Still, they point out that Harris’s plan are less specific than those offered by previous Democratic candidates. “Her advisers are in no rush to fill in the blanks,” they add. “Instead, they are trying to use her existing proposals to fuel a broader message: that Ms. Harris is a pragmatic capitalist focused on the middle class and not the communist comrade Mr. Trump caricatures her to be.”

“What they needed to do is get the economy to a draw, and arguably they’ve done that already. It’s no longer this unique Trump strength.”

− Republican pollster Patrick Ruffini, in a separate New York Times article looking at how Harris has eroded Trump’s edge on the economy and hopes to win over voters on the issue by working to show she is attentive to the concerns of the middle class.

“In June, Mr. Ruffini’s monthly national survey showed Mr. Trump with an 11-point edge on the question of who would make the economy work better over President Biden,” the Times reports. “That lead had shrunk to a single percentage point over Ms. Harris in late August, and in September she held a one-point edge.”

The Times notes that Harris’s campaign has spent about $35 million to broadcast three economic-themed commercials nearly 55,000 times, according to data from ad-tracking service AdImpact.

Number of the Day: $7.9 Billion

President Joe Biden on Thursday announced $7.9 billion in aid for Ukraine ahead of an Oval Office meeting with Ukrainian President Volodymyr Zelensky.

“For nearly three years, the United States has rallied the world to stand with the people of Ukraine as they defend their freedom from Russian aggression, and it has been a top priority of my administration to provide Ukraine with the support it needs to prevail,” Biden said in a statement. “In that time, Ukraine has won the battle of Kyiv, reclaimed more than half the territory that Russia seized at the start of the war, and safeguarded its sovereignty and independence. But there is more work to do.”

Biden said he had authorized $5.5 billion for equipment through his presidential drawdown authority, ahead of a deadline at the end of the month to use the funding approved by Congress. The president said another $2.4 billion in security assistance from the Defense Department would provide Ukraine with additional air defense, unmanned aerial systems, and air-to-ground munitions, among other uses.

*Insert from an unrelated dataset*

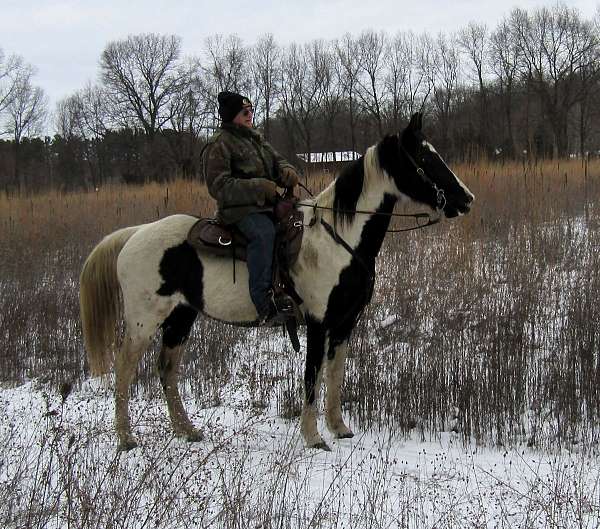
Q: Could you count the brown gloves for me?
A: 2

“Through these actions, my message is clear: The United States will provide Ukraine with the support it needs to win this war,” Biden said.

Zelensky had addressed the United Nations General Assembly in New York yesterday and called for more arms and the ability to strike deeper into Russia as part of a strategy to force Russian President Vladimir Putin to negotiate for peace. The Ukrainian leader also met Thursday with Vice President Harris and members of Congress from both parties.